Entrepreneuriat: conquérir le monde, pas un must pour les Y

Publié le 16/02/2015 à 06:28

Entrepreneuriat: conquérir le monde, pas un must pour les Y

Publié le 16/02/2015 à 06:28

Photo: Shutterstock

Voir grand pour son entreprise reste l’exception même chez la génération Y au Québec, pourtant perçue comme ambitieuse et ouverte sur le monde. Une étude de l’Université Laval pour le compte de la Caisse de dépôt et de placement du Québec montre en effet que seulement 10% des entrepreneurs participants envisagent de faire de leur entreprise un acteur de classe mondiale.

«Ce n’est pas une valeur incarnée. Et ce serait souhaitable qu’il y ait davantage d’entrepreneurs qui veuillent bâtir une entreprise de classe mondiale, mais souvent, les gens de la génération Y veulent quelque chose de pas trop gros, qu’ils peuvent gérer eux-mêmes et avoir tout le pouvoir décisionnel», remarque la professeure Maripier Tremblay, de la Chaire en entrepreneuriat et innovation de la Faculté des sciences de l’administration de l’Université Laval.

L’étude a été menée auprès de 143 entrepreneurs de 20 à 46 ans (les X et Y) et 167 entrepreneurs de 47 à 68 ans (babyboomers). L’échantillon restreint n’est pas statistiquement infaillible, reconnaît la chercheure, mais il permet de dégager des tendances et d’identifier des besoins. Des groupes de discussions ont aussi permis d’approfondir certains aspects du questionnaire.
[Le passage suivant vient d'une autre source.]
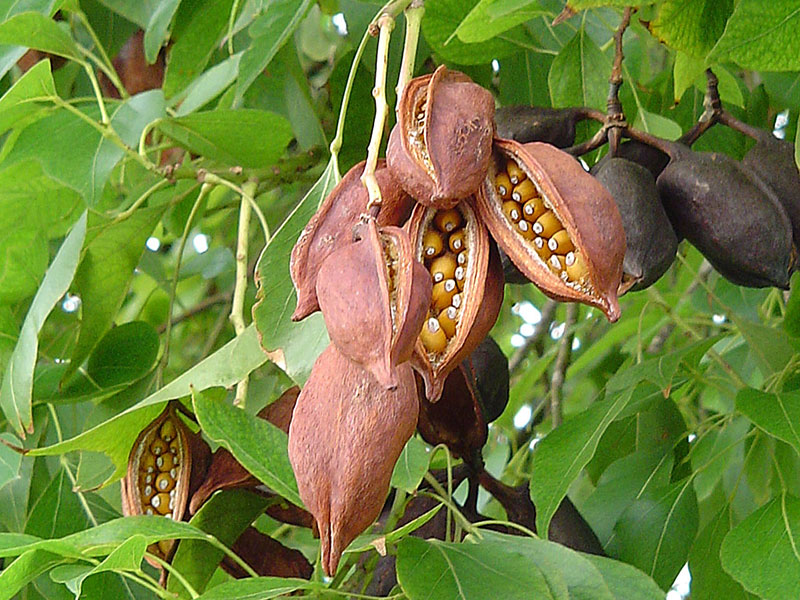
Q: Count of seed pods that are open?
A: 5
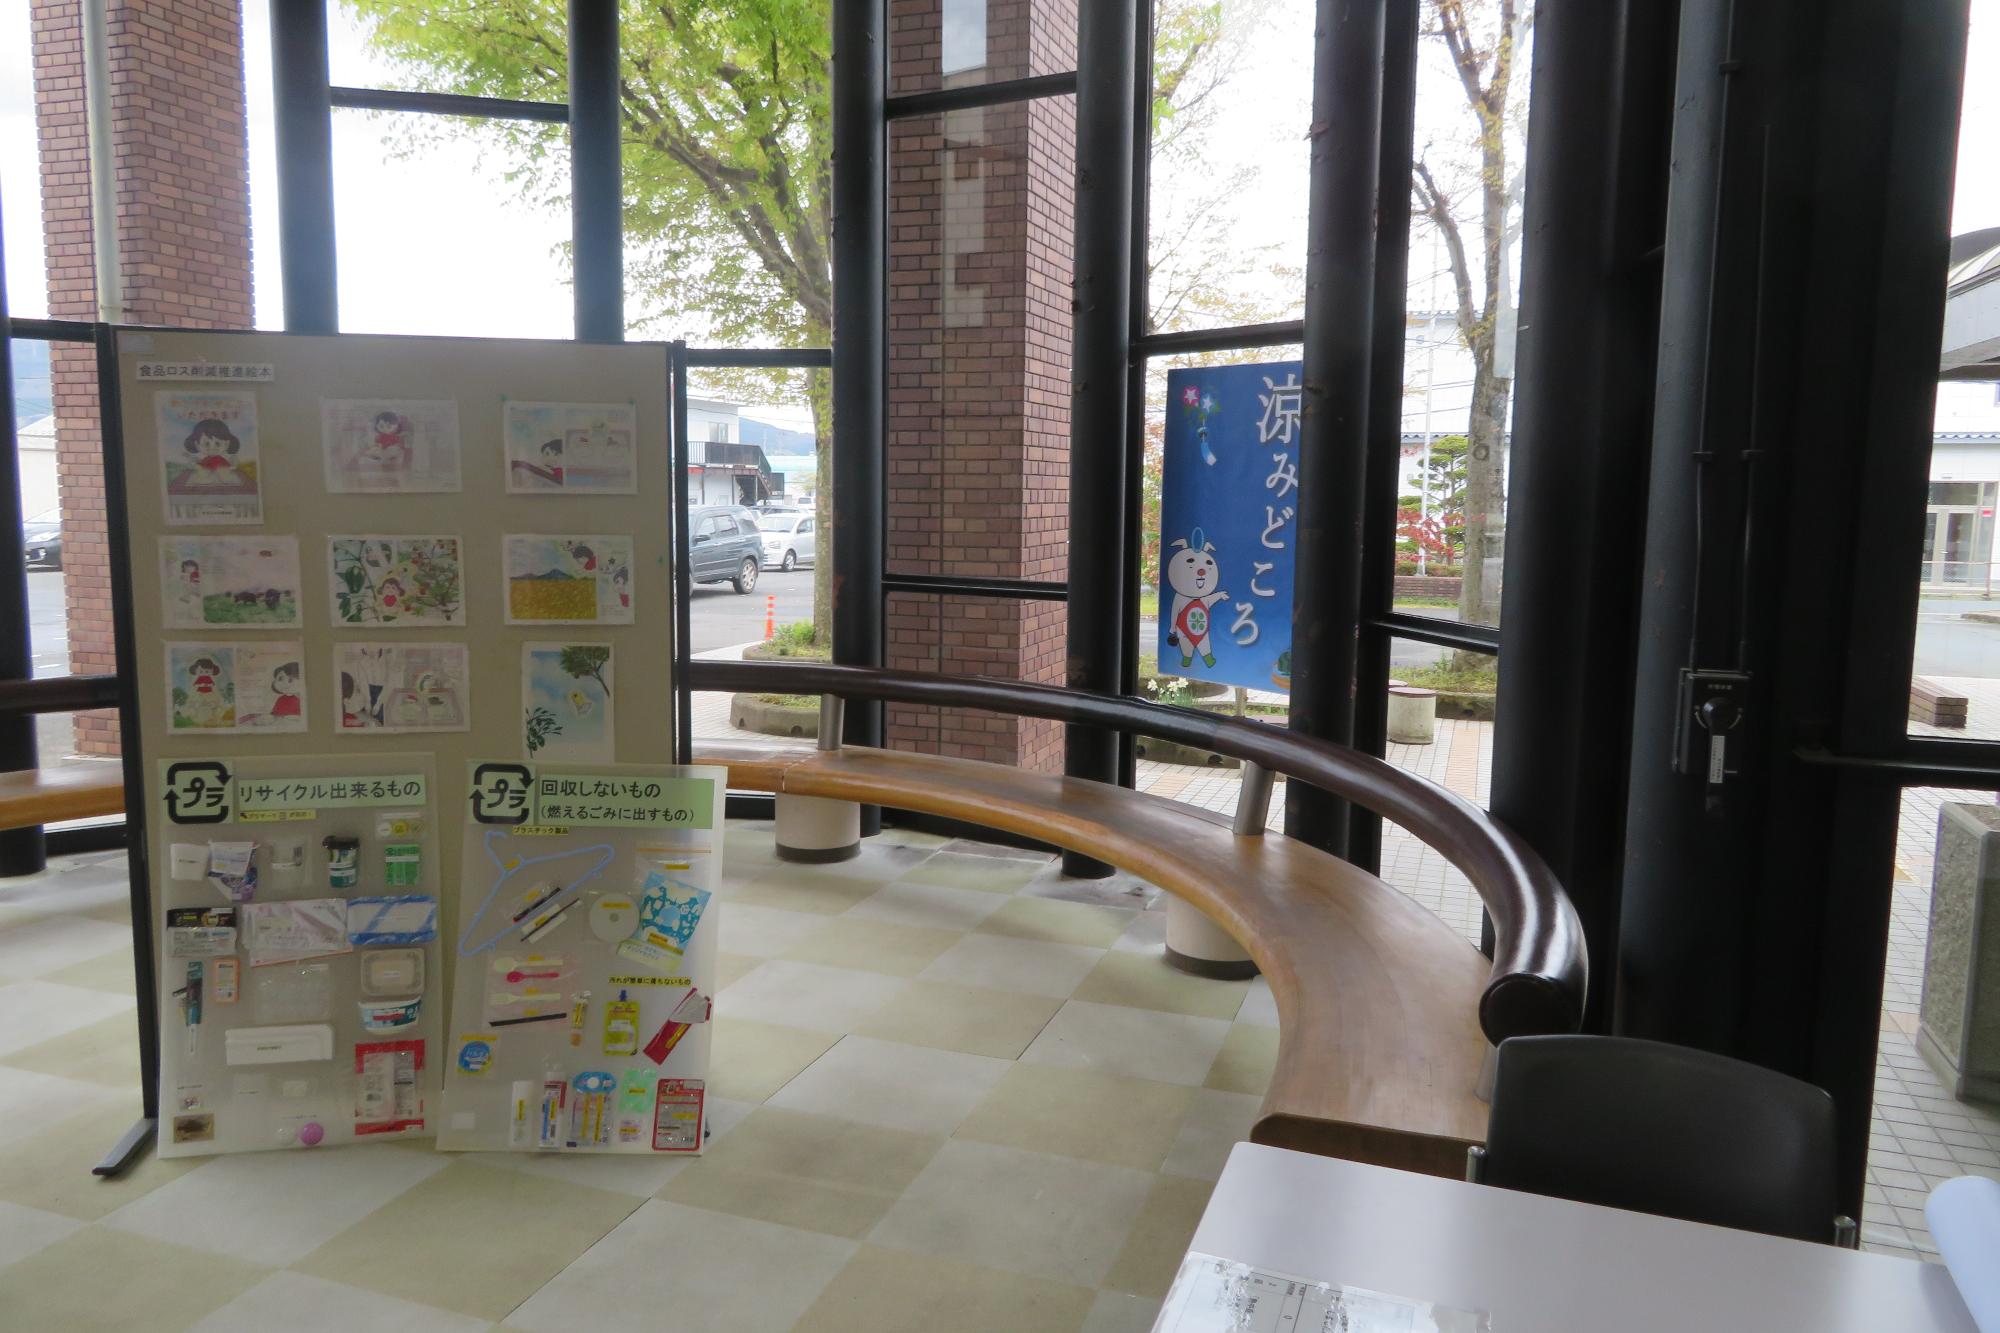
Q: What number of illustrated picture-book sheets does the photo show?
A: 9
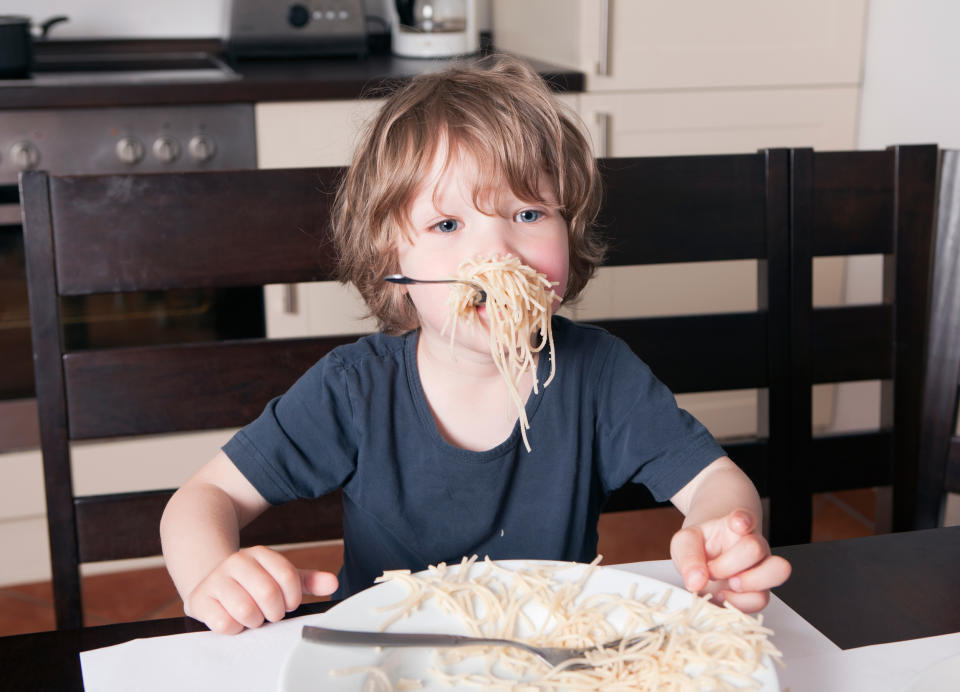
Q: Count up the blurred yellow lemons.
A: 0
Outiller pour la pédagogie entrepreneuriale

Le peu d’attrait pour les marchés étrangers amène la Chaire de recherche à recommander davantage de soutien à l’étape du démarrage d’entreprise, l’accès facile à des services conseil et à des mentors. De même, si le nombre de formations en entrepreneuriat a explosé ces dernières années, tant dans les écoles secondaires, les cégeps et les universités, il y aurait intérêt à mieux coordonner ces formations, de manière à partager une philosophie commune, ou à tout le moins pouvoir offrir une complémentarité.

«Il y a aussi une expertise à partager et à développer. Il faut être outillé pour la pédagogie entrepreneuriale. Ça prend plus de synergies et de cohérence», estime Mme Tremblay.

La formation (autre qu’en gestion) est d’ailleurs perçue par les Y (21-37 ans) comme l’élément facilitant le plus l’entrepreneuriat – ce qui marque une rupture avec les X (38-47 ans), qui considèrent que le principal élément est la confiance.

«Contrairement aux X qui sont arrivés dans un marché de l’emploi difficile, les Y sont nés dans la confiance; ils ont foi en leurs moyens, naturellement. Donc, ça leur donne un potentiel entrepreneurial très fort. Mais puisque c’est acquis pour eux, leur défi est d’aller chercher de la formation», souligne Mme Tremblay.

Plus scolarisés et à l'aise face à l'échec

De fait, les Y sont plus scolarisés que leurs prédécesseurs. Alors que 16% des répondants de la génération X n’ont atteint que le diplôme d’étude secondaires, seulement 3% des Y était aussi peu scolarisés. Et 36% des Y ont un baccalauréat, tandis que c’est 25% chez les X.

«Il y a de bonnes nouvelles, car on a des jeunes qui sont intéressés par l’entrepreneuriat, ils sont scolarisés et ont souvent une formation en gestion. Comme on sait que ceux qui ont ce type de formation sont plus susceptibles d’atteindre la rentabilité et de bâtir des entreprises de plus grande taille, c’est une signe intéressant», remarque la professeure Tremblay.

Elle ajoute que les jeunes entrepreneurs sont très ouverts à aller chercher de l’aide, à demander conseil, tandis que les babyboomers ont souvent mené leur barque en solo, percevant la demande d’aide comme l’aveu d’un manque de compétence ou de capacités.

L’étude de l’Université Laval montre par ailleurs que les Y ont un rapport à l’échec complètement différent des babyboomers, pour qui cela était honteux.

«Le quart des répondants de la génération Y mettent l’accent sur le plaisir, le style de vie. Ils sont dans les projets. Le tiers d’entre eux a plus d’une entreprise et l’entreprise représente une expérience. Si elle ne fonctionne pas, ils feront autre chose», note Mme Tremblay, ajoutant que les Y ont plus d’intérêt à démarrer une entreprise qu’à en reprendre une qui existe. D’ailleurs, 30% des répondants ont l’intention de démarrer une autre entreprise au cours des cinq prochaines années.

Les Y travaillent tout autant (en moyenne 50 heures par semaine) que les entrepreneurs des autres générations, mais dans un cadre plus flexible.